[Stored entries]

□ □ □ □ □ □ □

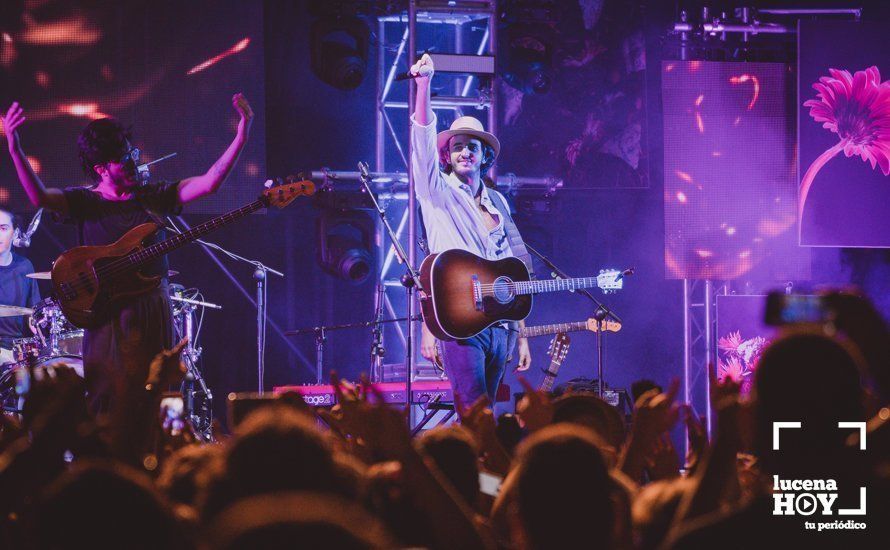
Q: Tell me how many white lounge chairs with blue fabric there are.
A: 0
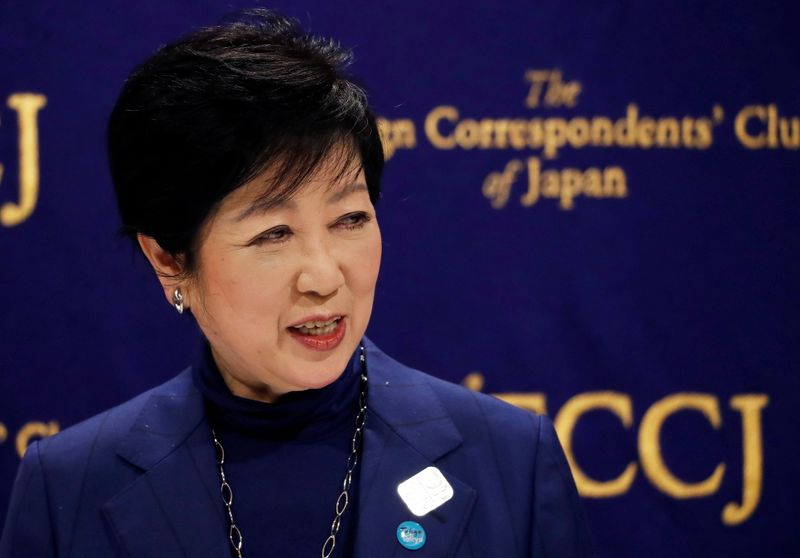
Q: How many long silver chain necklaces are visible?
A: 1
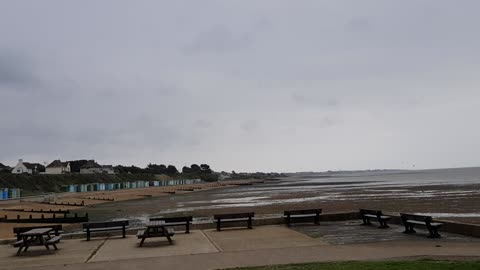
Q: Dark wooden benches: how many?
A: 7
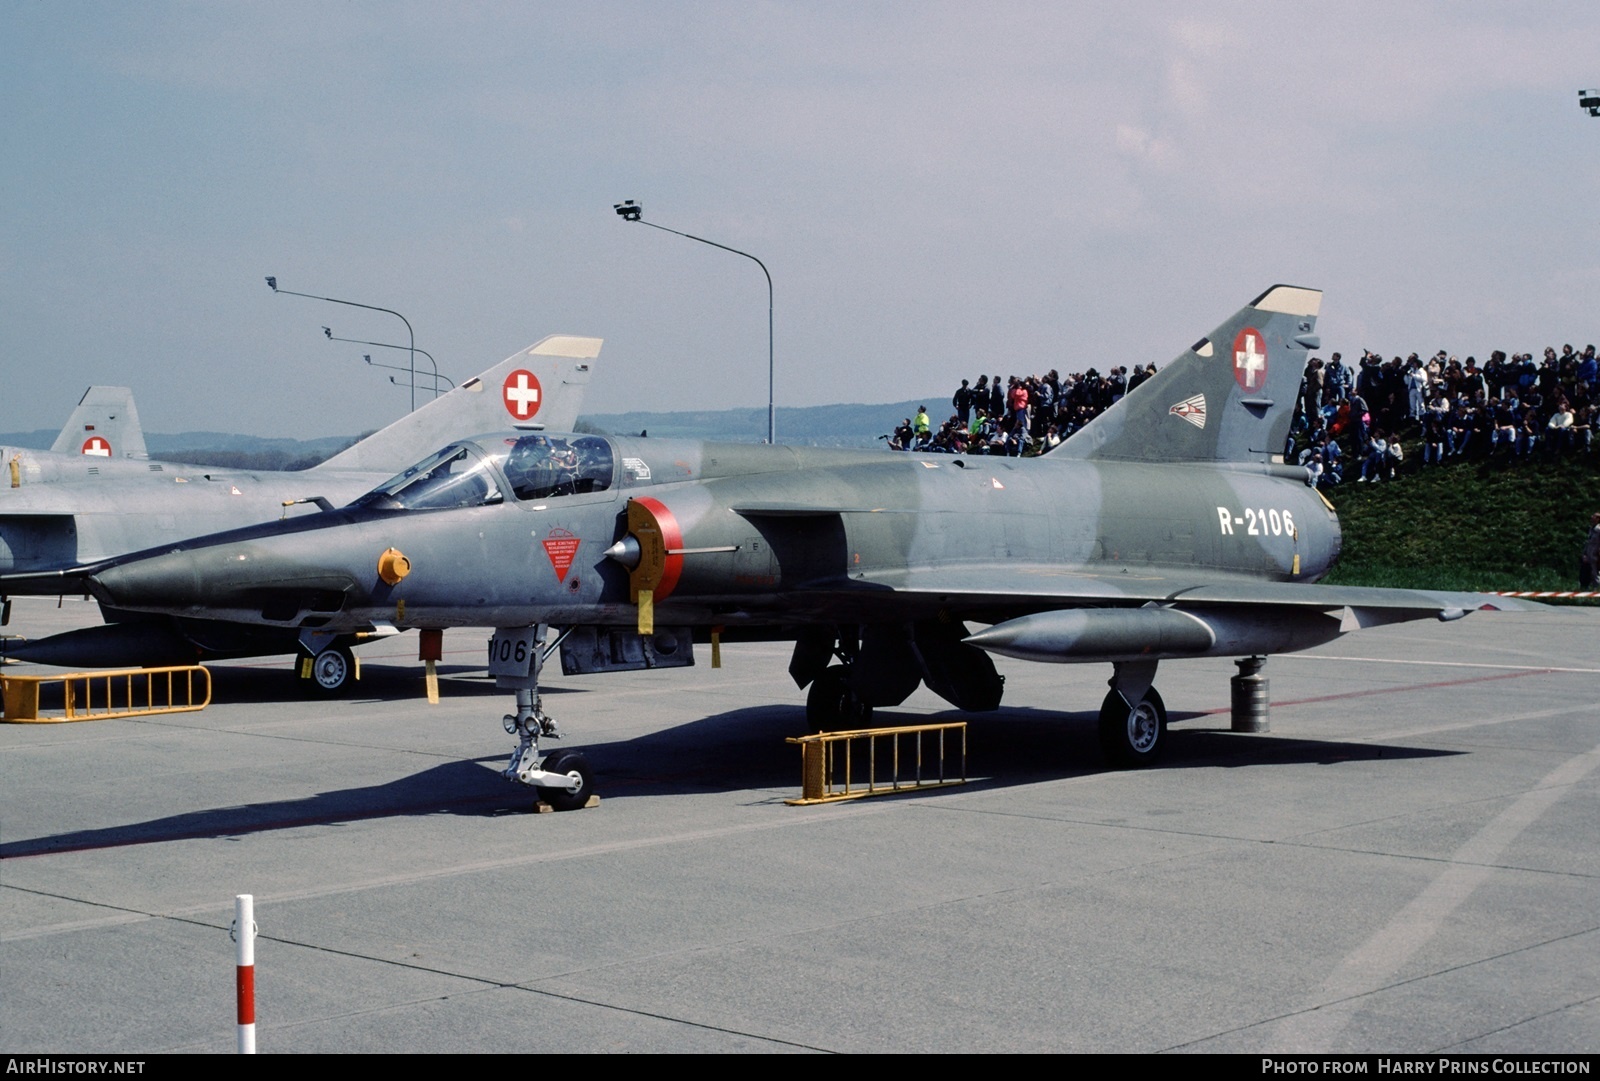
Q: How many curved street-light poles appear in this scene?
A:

□ □ □ □ □ □ □

• [Directions]:
Although the records contain pictures, transcribe only their text, exactly as written.

• [Solution to this exercise]:
Q: Tell me how many white lounge chairs with blue fabric there are.
A: 0
Q: How many long silver chain necklaces are visible?
A: 1
Q: Dark wooden benches: how many?
A: 7
Q: How many curved street-light poles appear in this scene?
A:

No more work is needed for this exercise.